RE: Persian UTF-8 MySql collation

2004-07-03 Thread Ehsan Akhgari
> Ehsan - are you thinking about adding glibc collation to the
> strings/ctype-MYSET.c file? Or something more fundemental?

Well, to tell you the truth, I'm not really sure, since I've not checked the
MySQL source tree yet.  But yes, I'm going to see if glibc support can be
incorporated into MySQL's charset handling mechanism.

> I think you and the team I'm working with are trying to do
> the same thing - it would be great if we could work together
> and come up with a solution that anyone else can use too.

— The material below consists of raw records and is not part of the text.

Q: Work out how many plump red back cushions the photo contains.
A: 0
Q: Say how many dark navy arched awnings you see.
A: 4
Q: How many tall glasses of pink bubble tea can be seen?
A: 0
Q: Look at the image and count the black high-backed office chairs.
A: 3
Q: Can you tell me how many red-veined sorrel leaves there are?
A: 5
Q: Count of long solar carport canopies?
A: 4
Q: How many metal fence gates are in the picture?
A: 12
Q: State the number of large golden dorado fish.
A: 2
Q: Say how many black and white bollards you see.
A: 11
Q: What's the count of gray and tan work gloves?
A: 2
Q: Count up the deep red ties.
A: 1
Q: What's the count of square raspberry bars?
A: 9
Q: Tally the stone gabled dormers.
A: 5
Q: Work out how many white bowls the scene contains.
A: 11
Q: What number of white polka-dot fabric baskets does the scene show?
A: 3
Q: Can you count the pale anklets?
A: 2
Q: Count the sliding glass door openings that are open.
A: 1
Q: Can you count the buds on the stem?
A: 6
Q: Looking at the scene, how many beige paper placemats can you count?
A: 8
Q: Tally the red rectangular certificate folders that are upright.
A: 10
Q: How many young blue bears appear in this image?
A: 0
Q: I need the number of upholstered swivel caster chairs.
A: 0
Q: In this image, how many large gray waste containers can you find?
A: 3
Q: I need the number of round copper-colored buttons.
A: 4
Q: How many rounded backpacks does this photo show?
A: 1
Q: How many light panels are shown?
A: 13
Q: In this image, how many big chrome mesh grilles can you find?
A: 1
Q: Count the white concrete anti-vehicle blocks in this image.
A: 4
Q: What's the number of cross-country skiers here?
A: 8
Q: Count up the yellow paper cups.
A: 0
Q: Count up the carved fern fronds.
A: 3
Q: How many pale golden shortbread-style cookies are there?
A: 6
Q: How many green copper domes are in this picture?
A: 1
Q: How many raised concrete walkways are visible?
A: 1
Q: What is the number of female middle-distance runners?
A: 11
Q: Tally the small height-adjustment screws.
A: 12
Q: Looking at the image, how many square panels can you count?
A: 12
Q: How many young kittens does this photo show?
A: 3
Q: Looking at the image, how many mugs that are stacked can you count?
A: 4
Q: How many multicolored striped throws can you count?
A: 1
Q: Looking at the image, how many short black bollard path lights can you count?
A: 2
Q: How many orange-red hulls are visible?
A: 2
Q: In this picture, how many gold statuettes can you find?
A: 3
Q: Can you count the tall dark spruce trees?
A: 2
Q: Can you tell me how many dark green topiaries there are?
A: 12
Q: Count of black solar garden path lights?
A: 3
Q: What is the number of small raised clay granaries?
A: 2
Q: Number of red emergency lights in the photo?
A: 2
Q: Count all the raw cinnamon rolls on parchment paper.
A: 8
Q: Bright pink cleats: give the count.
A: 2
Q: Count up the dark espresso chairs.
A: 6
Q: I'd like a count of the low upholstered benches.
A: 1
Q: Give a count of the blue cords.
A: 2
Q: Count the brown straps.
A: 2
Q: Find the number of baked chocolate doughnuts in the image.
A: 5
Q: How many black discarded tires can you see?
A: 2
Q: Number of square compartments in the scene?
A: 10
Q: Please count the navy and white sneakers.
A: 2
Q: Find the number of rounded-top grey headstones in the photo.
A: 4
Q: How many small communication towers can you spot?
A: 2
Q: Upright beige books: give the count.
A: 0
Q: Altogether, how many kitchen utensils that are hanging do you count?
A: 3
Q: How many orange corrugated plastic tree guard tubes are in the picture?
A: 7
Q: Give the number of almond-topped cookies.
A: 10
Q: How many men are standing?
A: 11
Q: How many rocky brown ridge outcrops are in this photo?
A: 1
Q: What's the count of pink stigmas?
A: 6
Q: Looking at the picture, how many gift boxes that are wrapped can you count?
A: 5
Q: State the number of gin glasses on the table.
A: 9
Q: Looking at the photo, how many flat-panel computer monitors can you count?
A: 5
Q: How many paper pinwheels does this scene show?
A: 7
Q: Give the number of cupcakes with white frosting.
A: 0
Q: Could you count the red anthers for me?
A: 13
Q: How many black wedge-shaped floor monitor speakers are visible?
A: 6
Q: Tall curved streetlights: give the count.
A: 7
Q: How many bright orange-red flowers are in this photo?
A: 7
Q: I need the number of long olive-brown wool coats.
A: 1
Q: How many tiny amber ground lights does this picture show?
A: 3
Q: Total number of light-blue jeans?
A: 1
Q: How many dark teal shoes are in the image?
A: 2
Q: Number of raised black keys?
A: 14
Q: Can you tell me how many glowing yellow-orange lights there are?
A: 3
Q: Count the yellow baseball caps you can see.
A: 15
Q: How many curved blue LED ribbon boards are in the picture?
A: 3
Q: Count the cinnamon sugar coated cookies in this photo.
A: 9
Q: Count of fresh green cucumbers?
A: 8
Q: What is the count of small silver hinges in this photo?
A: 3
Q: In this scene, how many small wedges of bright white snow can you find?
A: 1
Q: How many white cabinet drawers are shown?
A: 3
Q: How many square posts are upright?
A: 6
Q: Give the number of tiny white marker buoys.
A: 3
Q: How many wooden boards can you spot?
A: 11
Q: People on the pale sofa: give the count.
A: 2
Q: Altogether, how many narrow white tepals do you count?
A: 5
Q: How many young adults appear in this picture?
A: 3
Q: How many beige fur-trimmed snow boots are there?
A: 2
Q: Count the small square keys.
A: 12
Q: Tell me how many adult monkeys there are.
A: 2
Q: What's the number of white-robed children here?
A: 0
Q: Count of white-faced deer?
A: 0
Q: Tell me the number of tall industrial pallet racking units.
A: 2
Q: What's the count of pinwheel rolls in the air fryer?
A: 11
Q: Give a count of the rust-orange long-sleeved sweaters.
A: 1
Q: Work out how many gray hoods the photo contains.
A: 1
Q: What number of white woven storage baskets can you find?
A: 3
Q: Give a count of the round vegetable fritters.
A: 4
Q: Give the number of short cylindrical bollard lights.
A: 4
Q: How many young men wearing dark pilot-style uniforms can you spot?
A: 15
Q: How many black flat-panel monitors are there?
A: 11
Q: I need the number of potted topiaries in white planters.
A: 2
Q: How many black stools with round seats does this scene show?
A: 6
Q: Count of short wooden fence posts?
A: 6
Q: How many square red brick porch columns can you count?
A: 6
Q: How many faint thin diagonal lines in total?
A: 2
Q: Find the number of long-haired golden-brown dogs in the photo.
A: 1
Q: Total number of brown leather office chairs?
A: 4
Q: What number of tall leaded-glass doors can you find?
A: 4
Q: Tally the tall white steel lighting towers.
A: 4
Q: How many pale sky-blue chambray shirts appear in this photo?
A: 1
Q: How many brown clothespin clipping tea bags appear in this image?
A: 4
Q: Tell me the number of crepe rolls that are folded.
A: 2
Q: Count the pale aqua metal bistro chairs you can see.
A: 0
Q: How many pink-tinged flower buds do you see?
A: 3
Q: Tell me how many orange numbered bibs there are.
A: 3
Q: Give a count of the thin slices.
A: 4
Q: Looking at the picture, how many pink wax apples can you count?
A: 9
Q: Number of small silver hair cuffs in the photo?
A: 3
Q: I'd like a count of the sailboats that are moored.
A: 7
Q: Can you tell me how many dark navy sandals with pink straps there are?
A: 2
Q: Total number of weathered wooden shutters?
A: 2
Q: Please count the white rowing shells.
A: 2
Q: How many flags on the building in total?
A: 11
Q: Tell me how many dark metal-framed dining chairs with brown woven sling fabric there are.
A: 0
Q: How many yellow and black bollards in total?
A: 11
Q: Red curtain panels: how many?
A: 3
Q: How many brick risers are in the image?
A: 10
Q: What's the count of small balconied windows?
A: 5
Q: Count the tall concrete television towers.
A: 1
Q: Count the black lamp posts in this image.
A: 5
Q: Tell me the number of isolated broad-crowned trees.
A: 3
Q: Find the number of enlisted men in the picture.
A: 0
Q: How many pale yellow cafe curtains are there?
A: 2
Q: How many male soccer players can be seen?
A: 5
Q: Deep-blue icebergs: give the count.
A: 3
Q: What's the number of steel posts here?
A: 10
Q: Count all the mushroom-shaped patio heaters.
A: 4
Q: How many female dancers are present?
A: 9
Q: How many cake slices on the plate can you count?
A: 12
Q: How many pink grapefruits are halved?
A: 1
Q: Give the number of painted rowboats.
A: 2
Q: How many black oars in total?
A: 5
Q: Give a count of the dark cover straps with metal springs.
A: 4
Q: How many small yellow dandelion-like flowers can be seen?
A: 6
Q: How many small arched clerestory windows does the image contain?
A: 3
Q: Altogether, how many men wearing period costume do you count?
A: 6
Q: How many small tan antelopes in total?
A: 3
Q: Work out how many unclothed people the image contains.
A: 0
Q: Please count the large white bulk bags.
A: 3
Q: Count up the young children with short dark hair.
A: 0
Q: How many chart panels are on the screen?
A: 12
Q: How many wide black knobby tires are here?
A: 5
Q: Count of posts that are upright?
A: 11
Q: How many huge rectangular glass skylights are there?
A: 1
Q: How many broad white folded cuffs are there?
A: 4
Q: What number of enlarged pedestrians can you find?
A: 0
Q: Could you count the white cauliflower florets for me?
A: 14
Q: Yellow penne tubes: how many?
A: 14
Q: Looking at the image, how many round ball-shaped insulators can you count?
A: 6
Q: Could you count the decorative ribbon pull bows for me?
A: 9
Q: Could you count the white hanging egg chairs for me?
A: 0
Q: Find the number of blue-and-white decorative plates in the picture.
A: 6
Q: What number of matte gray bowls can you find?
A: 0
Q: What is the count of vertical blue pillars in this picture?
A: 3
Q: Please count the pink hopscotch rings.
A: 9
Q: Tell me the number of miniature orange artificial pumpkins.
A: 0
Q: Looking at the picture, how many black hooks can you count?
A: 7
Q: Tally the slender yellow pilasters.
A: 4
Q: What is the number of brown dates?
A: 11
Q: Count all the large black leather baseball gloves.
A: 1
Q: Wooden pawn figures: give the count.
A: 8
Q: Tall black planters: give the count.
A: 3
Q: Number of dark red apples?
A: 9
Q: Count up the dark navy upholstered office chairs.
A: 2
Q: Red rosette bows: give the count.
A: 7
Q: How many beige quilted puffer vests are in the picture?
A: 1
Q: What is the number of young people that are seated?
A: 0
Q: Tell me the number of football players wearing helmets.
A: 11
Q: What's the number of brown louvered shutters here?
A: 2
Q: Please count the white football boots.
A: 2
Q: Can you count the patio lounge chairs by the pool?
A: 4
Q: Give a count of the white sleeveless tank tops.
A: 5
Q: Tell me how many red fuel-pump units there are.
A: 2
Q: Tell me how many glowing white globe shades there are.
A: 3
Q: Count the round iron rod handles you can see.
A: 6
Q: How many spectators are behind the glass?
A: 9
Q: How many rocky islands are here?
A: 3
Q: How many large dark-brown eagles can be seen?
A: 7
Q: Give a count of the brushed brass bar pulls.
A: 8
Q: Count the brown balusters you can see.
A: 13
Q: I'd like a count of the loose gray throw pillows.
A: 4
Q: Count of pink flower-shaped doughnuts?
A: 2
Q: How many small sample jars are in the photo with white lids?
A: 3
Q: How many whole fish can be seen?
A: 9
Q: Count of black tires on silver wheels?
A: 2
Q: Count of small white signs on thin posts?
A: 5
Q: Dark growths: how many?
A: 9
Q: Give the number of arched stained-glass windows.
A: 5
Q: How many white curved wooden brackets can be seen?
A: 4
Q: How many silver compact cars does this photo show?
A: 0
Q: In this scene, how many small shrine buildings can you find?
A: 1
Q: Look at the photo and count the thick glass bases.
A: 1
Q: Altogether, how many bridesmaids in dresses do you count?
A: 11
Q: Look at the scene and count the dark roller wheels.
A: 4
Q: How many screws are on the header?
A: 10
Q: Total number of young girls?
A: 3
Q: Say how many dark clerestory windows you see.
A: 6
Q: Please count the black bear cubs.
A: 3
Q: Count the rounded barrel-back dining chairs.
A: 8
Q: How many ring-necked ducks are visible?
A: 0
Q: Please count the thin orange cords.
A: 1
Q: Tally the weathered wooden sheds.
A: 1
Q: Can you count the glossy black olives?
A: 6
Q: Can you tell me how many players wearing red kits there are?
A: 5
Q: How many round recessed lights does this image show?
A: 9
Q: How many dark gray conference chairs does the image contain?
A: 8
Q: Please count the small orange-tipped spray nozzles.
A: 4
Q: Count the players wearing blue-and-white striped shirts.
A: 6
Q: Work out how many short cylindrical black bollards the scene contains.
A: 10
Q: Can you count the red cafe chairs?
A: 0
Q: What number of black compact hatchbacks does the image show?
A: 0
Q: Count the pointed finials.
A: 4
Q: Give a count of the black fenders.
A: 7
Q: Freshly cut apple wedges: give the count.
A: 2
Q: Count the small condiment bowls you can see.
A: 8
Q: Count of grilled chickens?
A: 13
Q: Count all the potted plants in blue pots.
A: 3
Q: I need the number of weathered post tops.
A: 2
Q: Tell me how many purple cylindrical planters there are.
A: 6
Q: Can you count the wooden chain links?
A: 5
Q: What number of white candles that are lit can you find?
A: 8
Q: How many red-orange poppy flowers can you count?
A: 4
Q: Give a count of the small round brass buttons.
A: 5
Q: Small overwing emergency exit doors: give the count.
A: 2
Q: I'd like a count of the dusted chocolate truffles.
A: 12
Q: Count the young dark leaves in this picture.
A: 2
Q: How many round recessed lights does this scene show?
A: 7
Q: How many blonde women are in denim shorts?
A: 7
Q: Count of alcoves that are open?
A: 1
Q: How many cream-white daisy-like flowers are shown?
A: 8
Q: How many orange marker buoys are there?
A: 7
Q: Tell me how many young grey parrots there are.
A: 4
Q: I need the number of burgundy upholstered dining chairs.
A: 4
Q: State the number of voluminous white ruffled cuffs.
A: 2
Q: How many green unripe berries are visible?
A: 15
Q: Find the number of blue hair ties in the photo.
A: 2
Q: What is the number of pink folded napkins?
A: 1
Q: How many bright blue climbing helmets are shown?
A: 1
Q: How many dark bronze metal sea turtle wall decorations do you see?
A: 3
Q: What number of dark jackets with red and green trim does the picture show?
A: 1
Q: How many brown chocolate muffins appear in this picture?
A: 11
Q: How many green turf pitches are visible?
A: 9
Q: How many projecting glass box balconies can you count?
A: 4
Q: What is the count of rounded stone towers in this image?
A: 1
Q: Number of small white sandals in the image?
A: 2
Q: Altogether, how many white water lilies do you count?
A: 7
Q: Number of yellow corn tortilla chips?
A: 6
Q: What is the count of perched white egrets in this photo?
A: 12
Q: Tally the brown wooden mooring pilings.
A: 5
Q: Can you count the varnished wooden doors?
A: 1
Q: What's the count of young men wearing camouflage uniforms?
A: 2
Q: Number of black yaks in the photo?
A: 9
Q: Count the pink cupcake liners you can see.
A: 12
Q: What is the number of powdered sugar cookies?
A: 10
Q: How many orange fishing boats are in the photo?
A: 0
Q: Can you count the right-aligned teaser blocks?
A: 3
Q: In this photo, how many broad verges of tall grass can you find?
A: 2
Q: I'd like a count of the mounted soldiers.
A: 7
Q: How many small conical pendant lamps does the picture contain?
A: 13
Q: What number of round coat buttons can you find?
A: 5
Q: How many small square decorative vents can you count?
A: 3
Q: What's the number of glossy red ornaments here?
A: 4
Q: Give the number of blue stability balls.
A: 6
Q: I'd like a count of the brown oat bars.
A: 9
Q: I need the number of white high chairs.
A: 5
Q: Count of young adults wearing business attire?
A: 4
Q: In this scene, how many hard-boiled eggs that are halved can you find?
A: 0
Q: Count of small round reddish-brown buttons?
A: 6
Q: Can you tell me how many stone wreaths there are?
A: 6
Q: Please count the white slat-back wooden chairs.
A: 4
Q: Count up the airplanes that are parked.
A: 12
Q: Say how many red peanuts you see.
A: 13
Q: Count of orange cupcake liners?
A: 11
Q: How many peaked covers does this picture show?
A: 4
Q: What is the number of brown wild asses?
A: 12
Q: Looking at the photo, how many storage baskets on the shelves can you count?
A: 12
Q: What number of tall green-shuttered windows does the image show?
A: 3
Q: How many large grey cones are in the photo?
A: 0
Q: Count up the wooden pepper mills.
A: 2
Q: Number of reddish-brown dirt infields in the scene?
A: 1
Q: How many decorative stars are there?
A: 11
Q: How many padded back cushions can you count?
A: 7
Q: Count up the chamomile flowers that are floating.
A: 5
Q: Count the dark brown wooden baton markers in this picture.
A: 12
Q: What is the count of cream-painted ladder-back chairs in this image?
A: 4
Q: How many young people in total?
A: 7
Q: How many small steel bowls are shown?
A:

I looked around a bit, and it seems like MySQL 4.1.x will be supporting
UTF-8.  MySQL 4.0.x doesn't have that support (the version I'm using on the
production server is 4.0.18-standard.)  Because of that, incorporating that
support into MySQL might require a lot more work that I currently imagine.
Unfortunately in that case, I'll have to leave MySQL as it is, and sort the
data at the client site (less efficient, but requiring less development
time), and since the application I'm working on doesn't store very big
chunks of data in the db, I may decide to sacrifice performance for
development time.

> What's involved in creating a collation file? These two pages:
> http://dev.mysql.com/doc/mysql/en/Adding_character_set.html
> http://dev.mysql.com/doc/mysql/en/Character_arrays.html
> http://dev.mysql.com/doc/mysql/en/String_collating.html
> seem to say that's it's not too difficult, if you know what
> you're doing?
> (Which I dont. I'm just a humble PHP programmer)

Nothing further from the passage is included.